Before his kidnap, Stephen was able to tame and train his new dog, Jack, into a friendly and helpful companion. After Stephen was kidnapped, his friend took the dog to a new environment where there were other dogs. Stephen’s dog, Jack, was afraid and uncomfortable in the new environment, as it had to fight other dogs for everything. In this new environment of uncertainty, the once lovely and helpful dog became aggressive, difficult and dangerous. The effect of unfavourable environment on human behaviour necessitates an evaluation of whether Nigerians are truly difficult, greedy and wicked?”

Former Prime Minister of England, David Cameron, may not be quickly forgotten for describing Nigerians as fantastically corrupt. Unlike some others, whose hushed aspersions remain unexposed, his aspersion on Nigeria became an internet sensation. Afterwards, other people, even Nigerians, believed and joined in his description to label Nigerians. The different cases of poverty and criminality in Nigeria are quickly displayed as evidence that Nigerians are difficult, greedy and wicked.


Without proper social education and assurance of livelihood, humans become beasts to one another,[1] fighting over everything instead of collaborating. But when humans have been educated and assured of a chance to pursue their full measure of happiness, they collaborate. Hence, progressive societies are distinguished by their ability to collaborate and utilize their resources for producing what they need. Such societies require not only work-capable and willing humans,[2] but also mineral resources for the work.


Before the arrival of colonial masters, African kingdoms and societies managed their communities, resources and welfare.
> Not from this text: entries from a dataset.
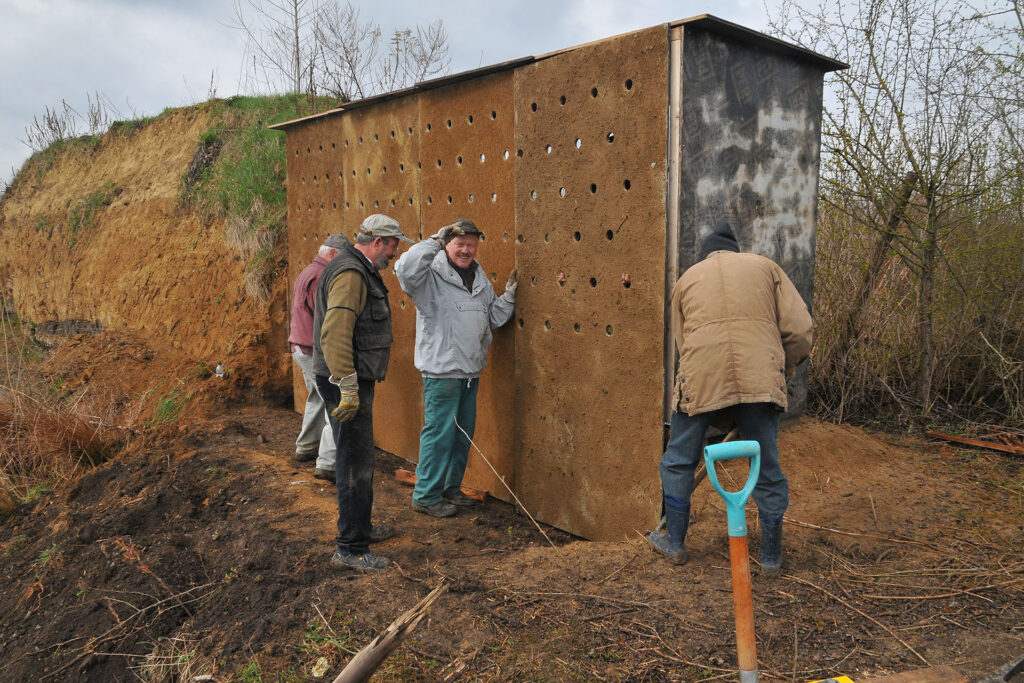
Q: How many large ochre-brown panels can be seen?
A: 4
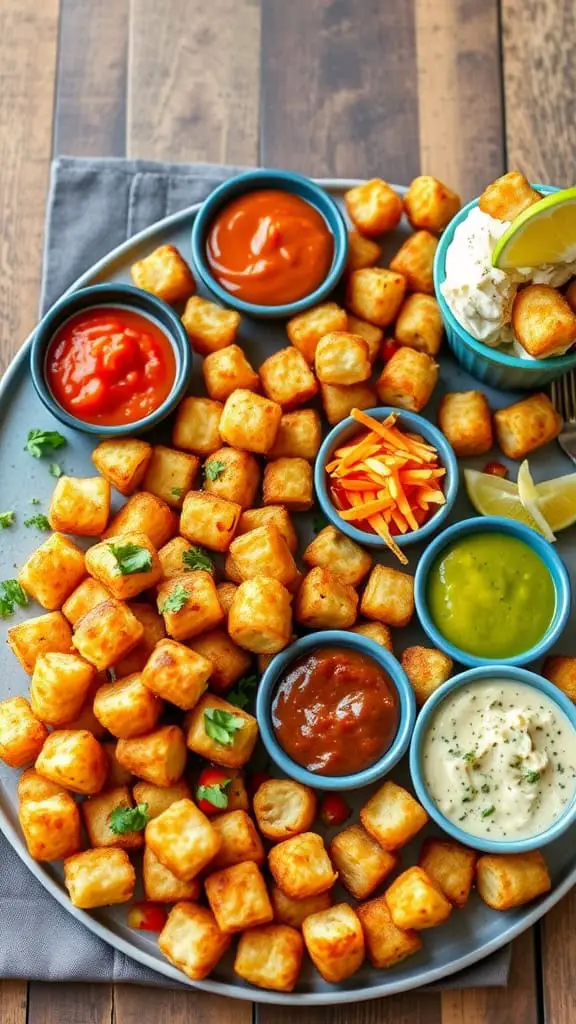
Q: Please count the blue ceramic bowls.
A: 7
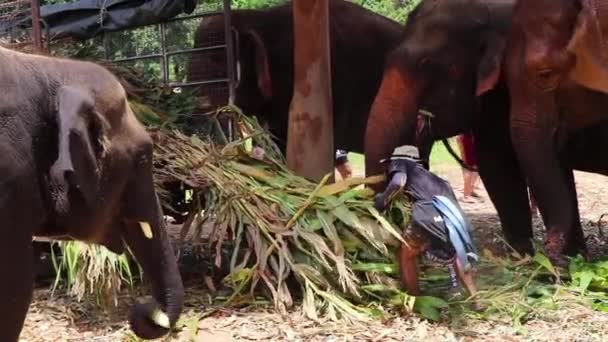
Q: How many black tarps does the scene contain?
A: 1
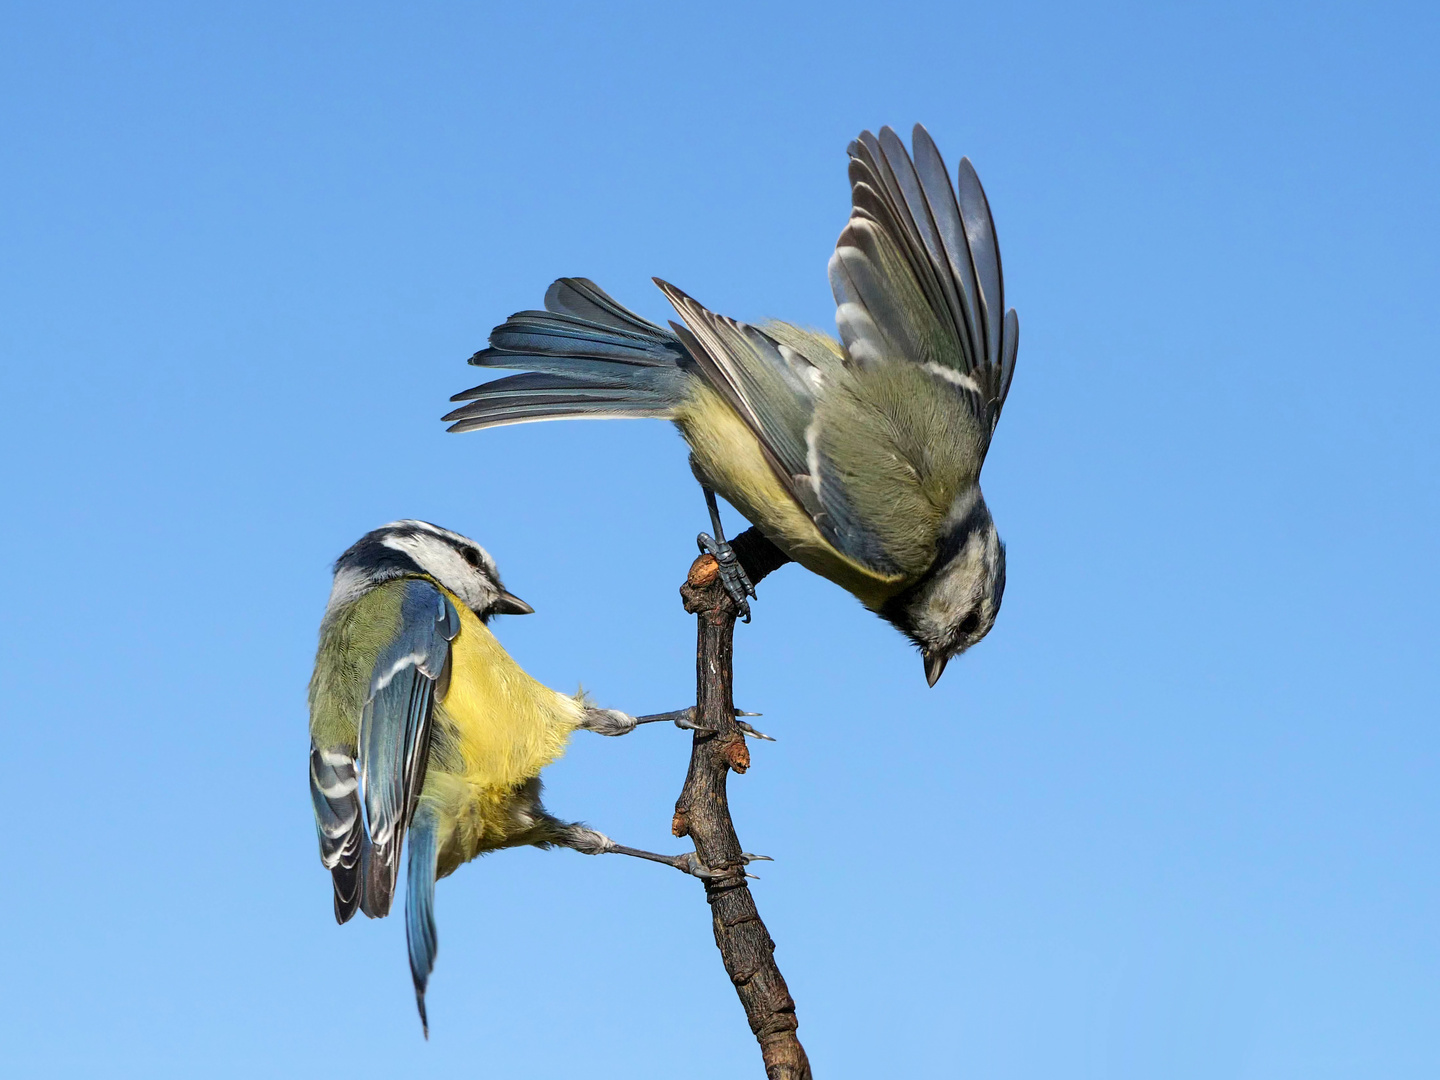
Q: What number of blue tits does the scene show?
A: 2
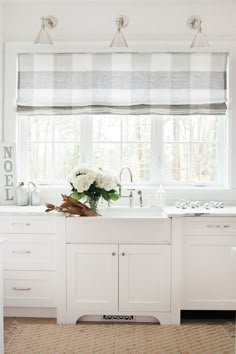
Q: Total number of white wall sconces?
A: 3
Towards the 19th century, European industrialists came in search of raw materials and new territories for their population. They partitioned different parts of Africa, conveniently breaking and joining several kingdoms and communities for exploitation of mineral resources. These forcefully joining groups of unwilling and unconsented societies became the new African countries that continue to experience ethnic crisis. The policies of these unconsented African countries are still influenced by the exploitative international schemes.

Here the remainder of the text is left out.